Give the entries again exactly. Skip the pictures.

[Item enumeration data]
*** Block opens ***
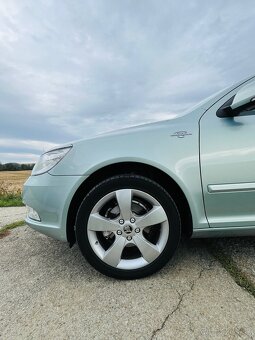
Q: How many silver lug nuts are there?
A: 5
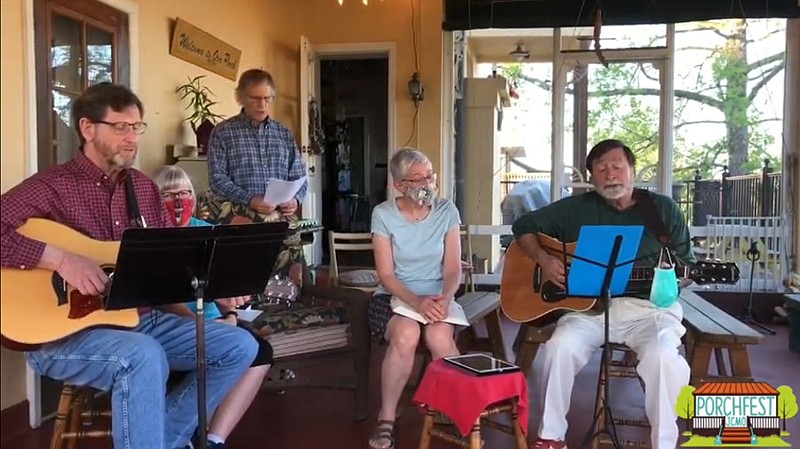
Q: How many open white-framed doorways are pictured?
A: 1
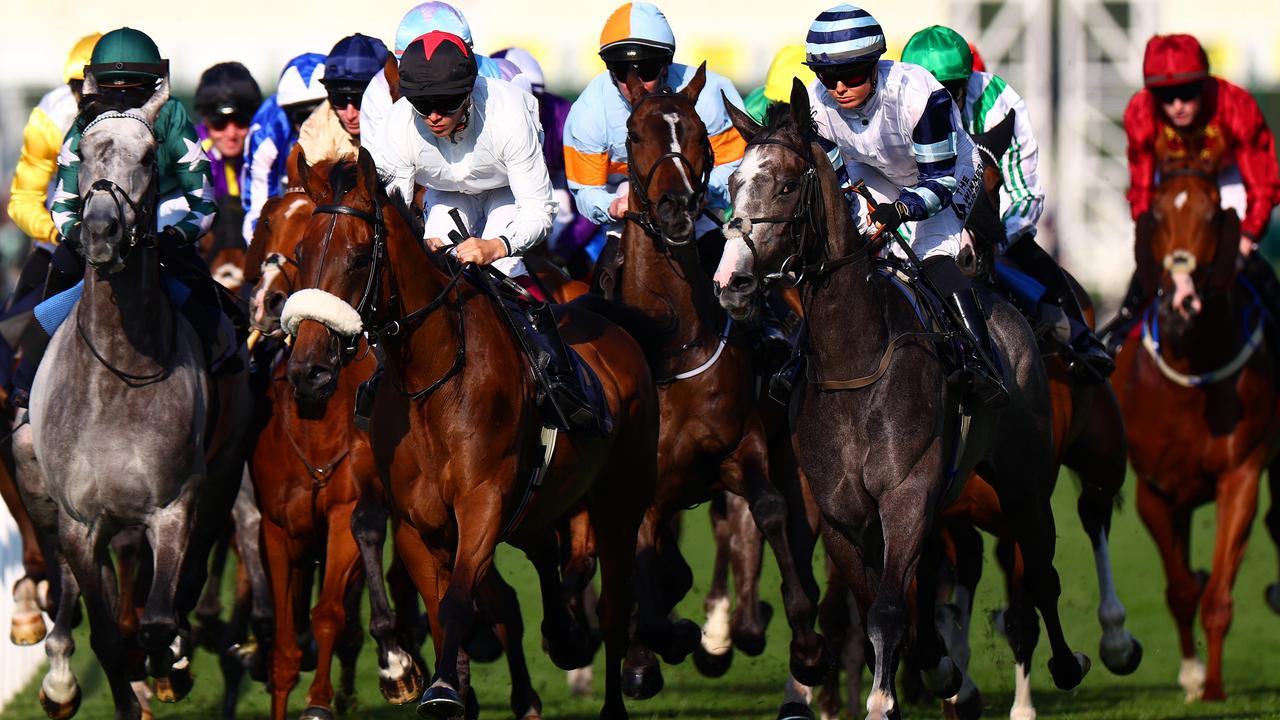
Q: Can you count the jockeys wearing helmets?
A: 14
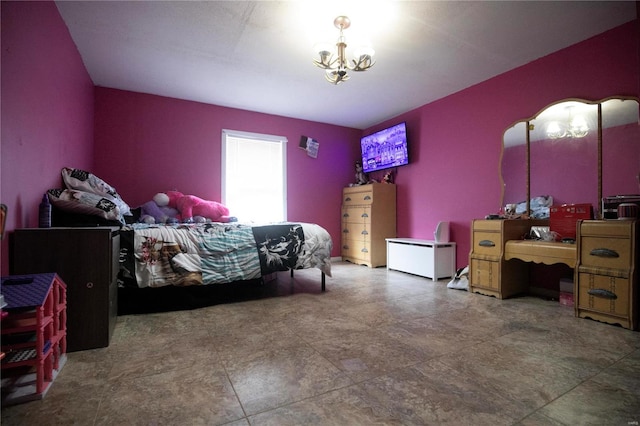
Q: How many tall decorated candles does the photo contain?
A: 0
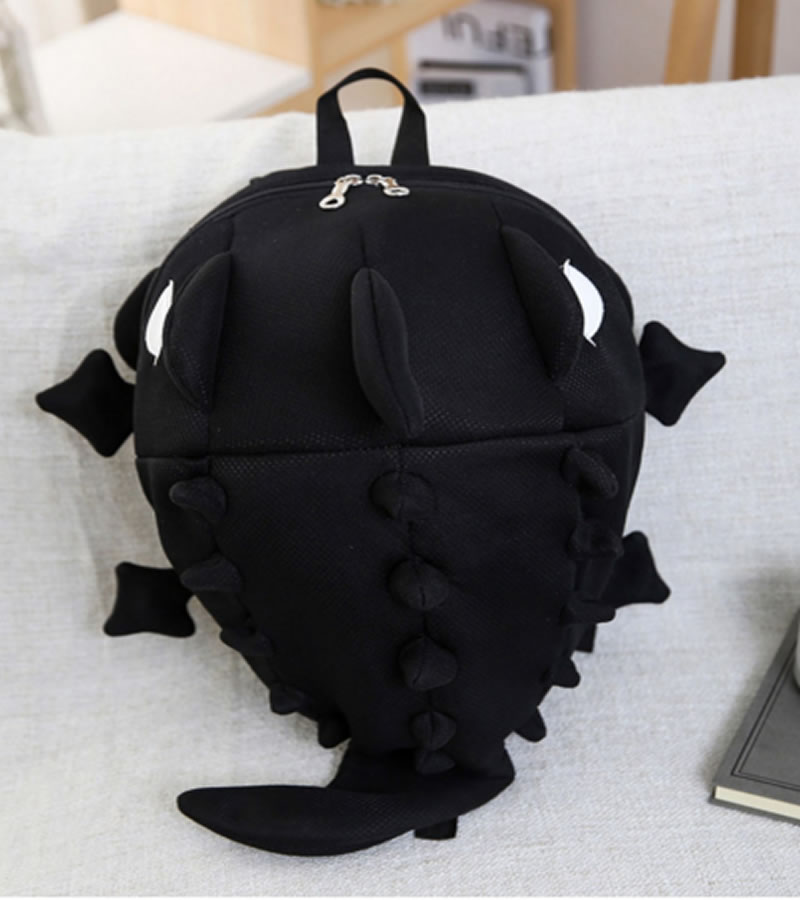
*** Block closes ***
* **RESULT FOR THIS EXERCISE**:
Q: How many silver lug nuts are there?
A: 5
Q: How many open white-framed doorways are pictured?
A: 1
Q: Can you count the jockeys wearing helmets?
A: 14
Q: How many tall decorated candles does the photo contain?
A: 0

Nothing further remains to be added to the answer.